Remember Usenet, the 1980s distributed messaging and file-sharing service that predates the web? Turns out the old-school network is still popular in some parts of mainland Europe as a method of file exchange, and thus remains a pain in the ass for copyright holders. This week a court in Dresden, Germany, sentenced two men to …
Unfortunately most ISPs dropped Usenet at some point in the 00s. I think I kept subscribing through Claranet for a few years after my ISP did so. I'm not that old: only suffered 12-18 months of dialup access before I first got broadband, but my time on the internet then was mostly spent on Usenet and IRC.
Lots of fond memories from newsgroups, from starting trouble by crossposting to several alt.music.* newsgroups, to finding an unused group that became a haunt for me and a few pals, youksef! (I wouldn't be surprised if that is still active!), and of course discovering so much new music in a.b.s.m.indie. In retrospect, I have to apologise for only sharing back 160kbps mp3s, not even 192kbps, but I only had 128kbps upload (or was it 64kbps?).
I think the decline of usenet wasn't purely due to the rise of the www, and forums and messageboards and then social media, but that binaries indeed played a big part. Things were fine as long as binaries were jpegs and even mp3s, but once people started to have fast enough connections to share movies, the amount of data stored on news servers must have grown huge & therefore expensive for ISPs who then, one by one, either stopped offering any alt.binary.* newsgroup or cut off news: access altogether.
I'll raise a glass to the Usenet too, plus it's Friday.
ISPs may have dropped Usenet because not enough people used it, expected it or knew what it was as the web developed. It was no longer a factor in choosing an ISP. Providers I've used carried no binary groups or only a very limited selection so storage and pirating wasn't a big issue. They also no longer provide personal webspace but cloud services instead. I'd rather have webspace but Joe Public doesn't want, or know how to build a site - they have blogs and social media which offer a better experience at the cost of lack of control and selling their soul to advertisers.

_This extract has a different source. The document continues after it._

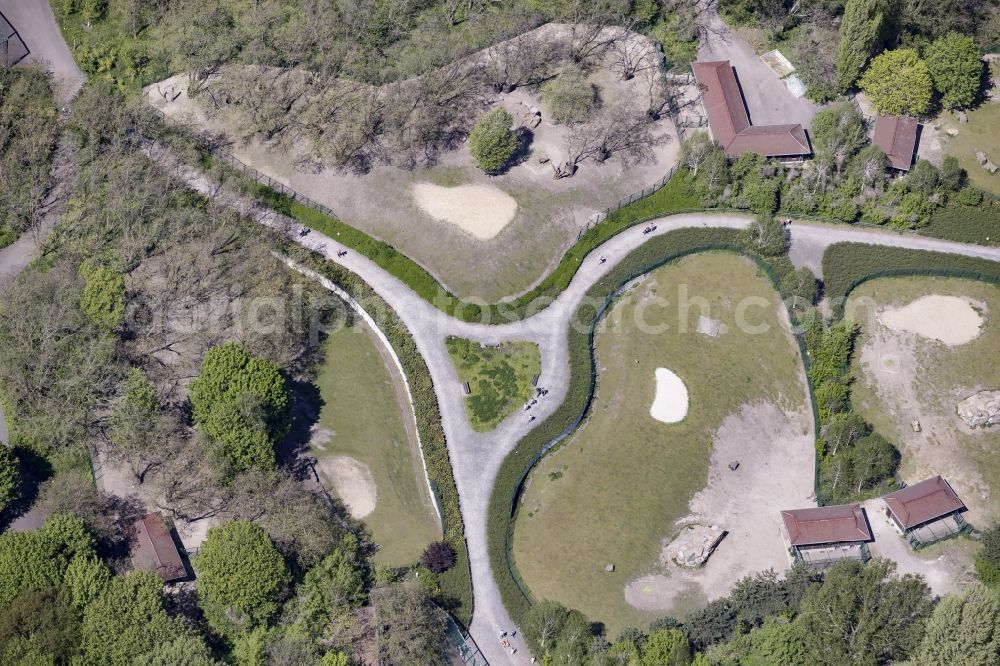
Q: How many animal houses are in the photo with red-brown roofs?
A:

I'm still an avid user of Usenet. I use nntp.aioe.org which is a free service and run by an Italian chap as a hobby. There are traffic limits and it's text only but no registration is required.

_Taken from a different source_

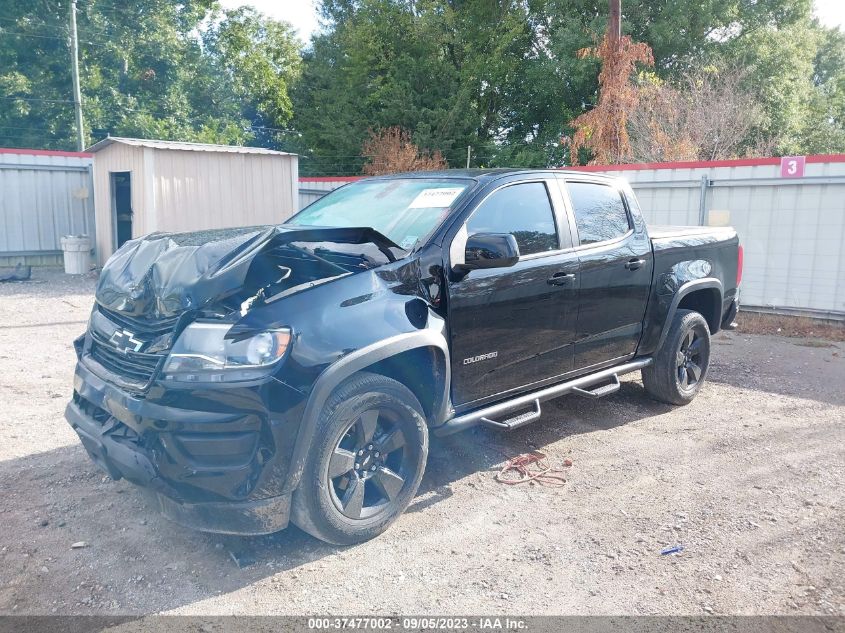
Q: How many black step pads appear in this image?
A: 2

By the way, Gopher servers still exist out there.
Nope, the reason most dropped them in the US, was Andrew Cuomo, who started by trying to force AT&T to drop it, because of claims of child porn, and once AT&T dropped it, others in the US did so, and then ISPs elsewhere dropped it because of fear of similar complaints, and because with a sudden US drop, overall use was down.
Alt,Pave,the.Earth h is the funniest thing I’ve ever read in my life. All hail Usenet. Creativity, not hatred, is what gave the Internet form, and substance. People like Zuckerberg stole it , and sold all of us in the process. And stole our political process, in the same move.
Some great communities, anarchists and scientists and out and proud deviants, but I had to bail in the face of constant k-porn spam in the 2000s. Most of the non-binaries groups had been gutted by then anyway, and the invasion of AOL/Prodigy began the great migrations from irc/usenet to icq/slashot and eventually to twitter/slack/reddit.
It's still a testament to the resilience of decentralized systems. Gopher and FIDO didn't make it, most of the 1990s era web is long gone because people build on the sandy shores of Tripod and Angelfire in the face of a rising tide, and the cool kids moved on to whatever the next new big thing was. The traces are still there though, the rise and fall of a great age of man, with all the folly and forgotten wisdom of my generation.
Ex-Fido + Fido-like network + BBS Sysop here. I concur.
Once the ISPs started to open up and internet became a "thing", the dial-up user to the BBSes plummeted. 8-line BBS system? Doesn't mean a thing any more, was a big thing during the early 90s.
I think I shuttered down my own smaller BBS around '97 with about 5-10 active dial-up users, and I abandoned the larger BBS I was looking after for a friend in 99, lasted another year, then Y2K finally killed most of the Fido editors & off-line readers.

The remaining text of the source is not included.